**What the exercise asks:**
For each line of the data below, copy it if it holds the word "photo".

(Dataset entries)

========================================

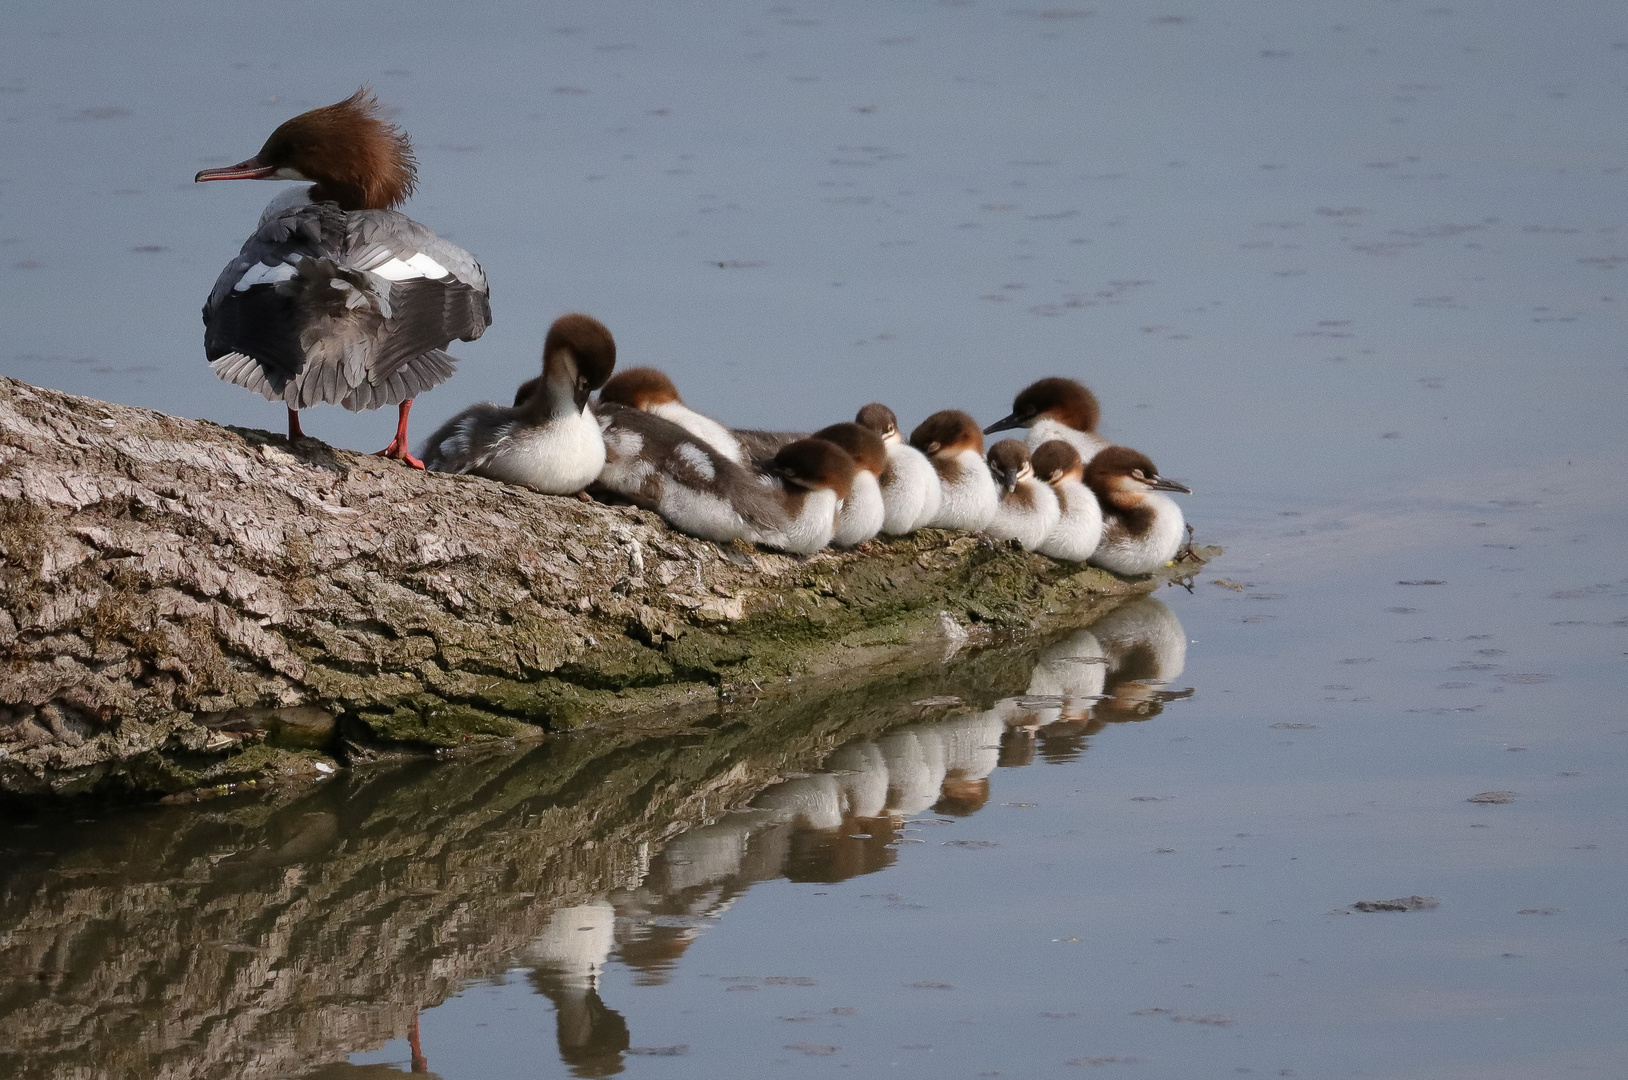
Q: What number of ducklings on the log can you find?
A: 11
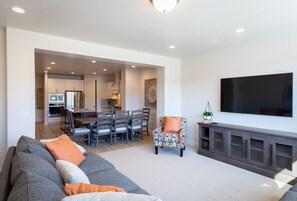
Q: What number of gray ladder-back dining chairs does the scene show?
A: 5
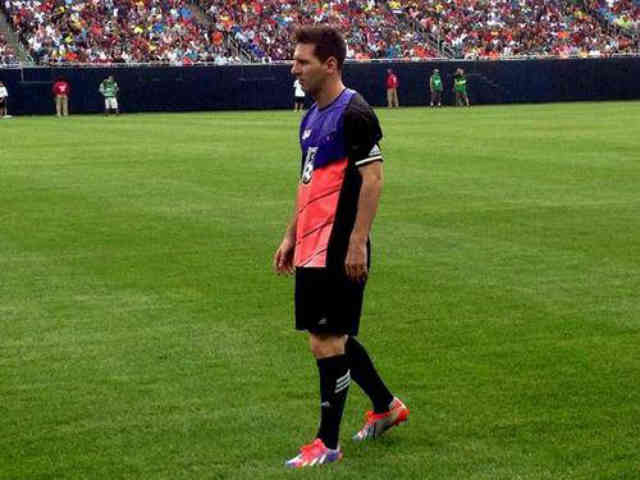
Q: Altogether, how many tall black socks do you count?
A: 2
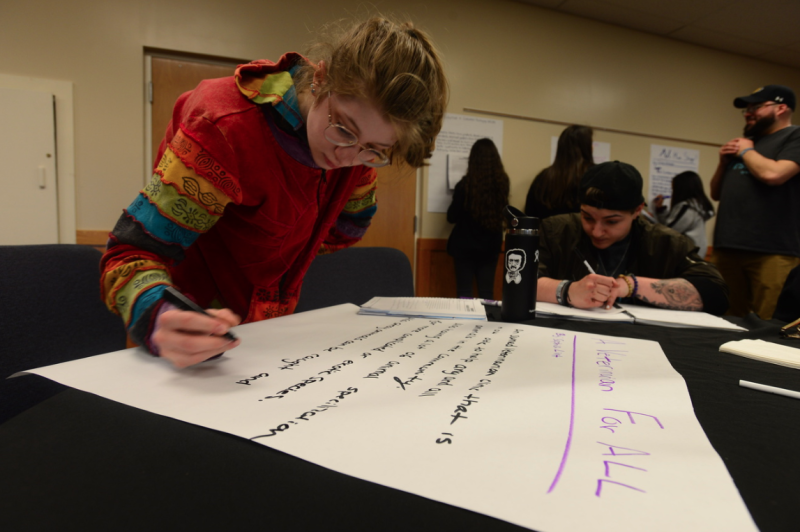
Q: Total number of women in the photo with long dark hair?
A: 3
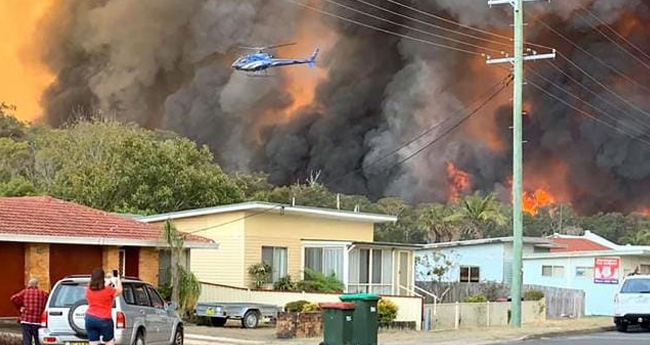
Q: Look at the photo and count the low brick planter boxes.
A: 1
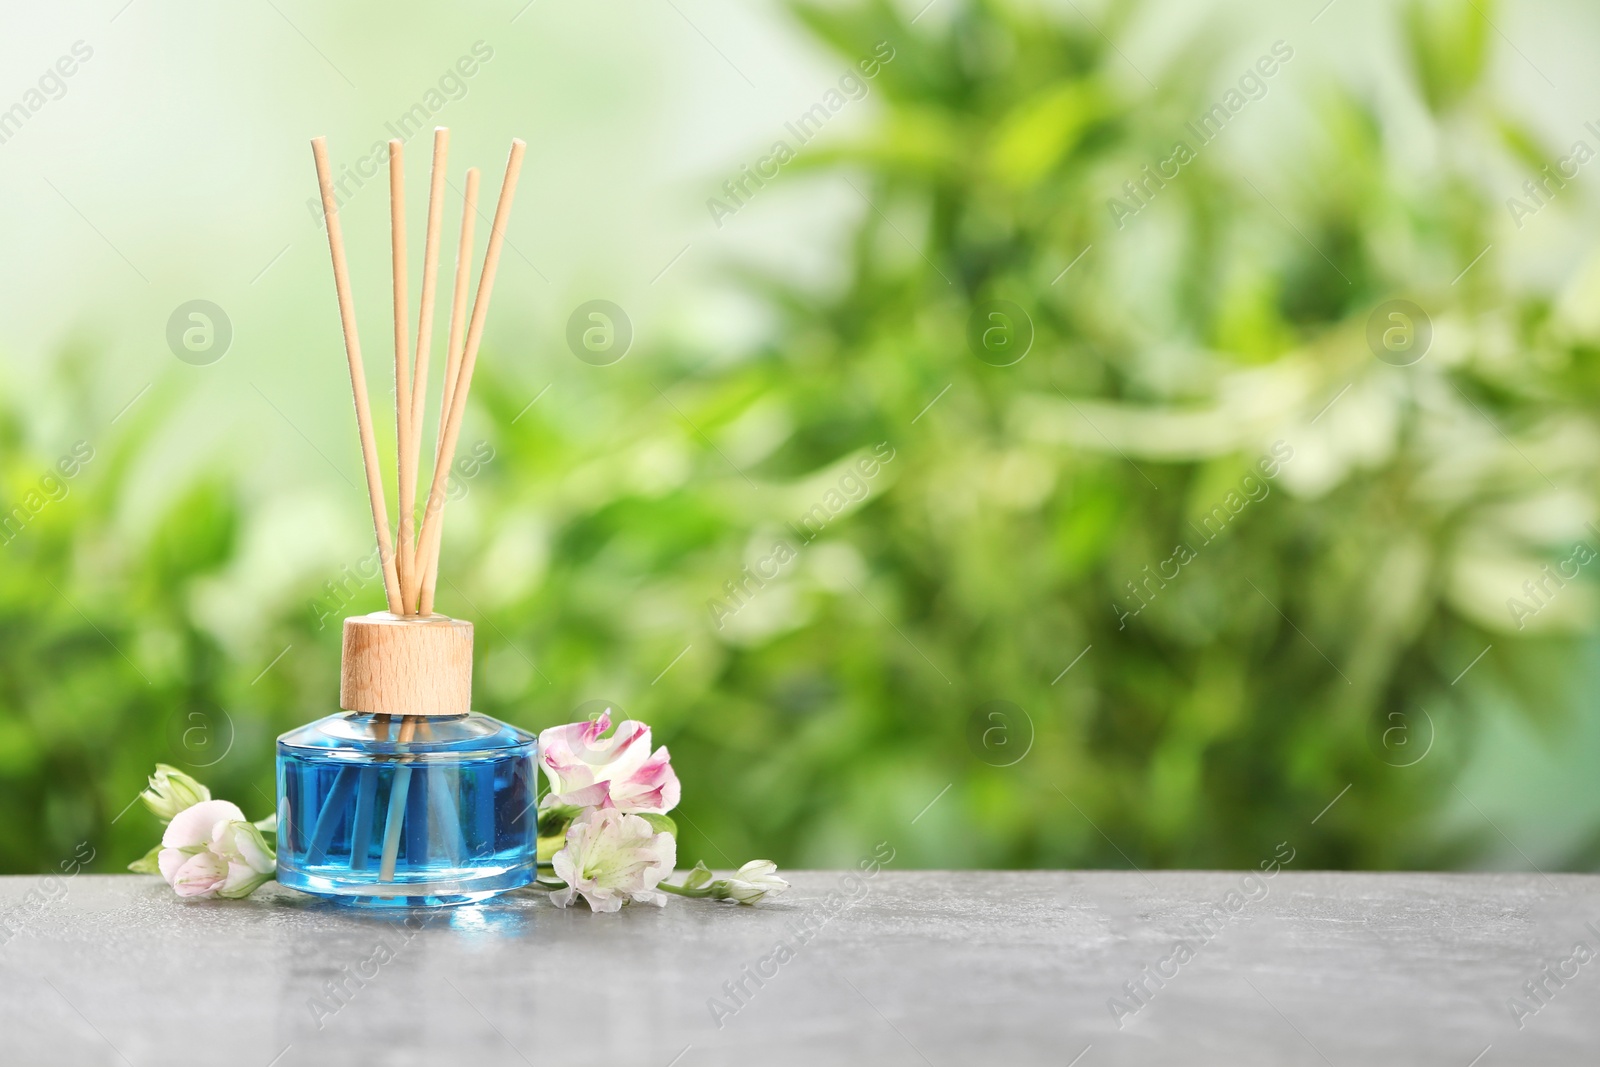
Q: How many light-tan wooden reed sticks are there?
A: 5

========================================

**Written reply:**
Q: Total number of women in the photo with long dark hair?
Q: Look at the photo and count the low brick planter boxes.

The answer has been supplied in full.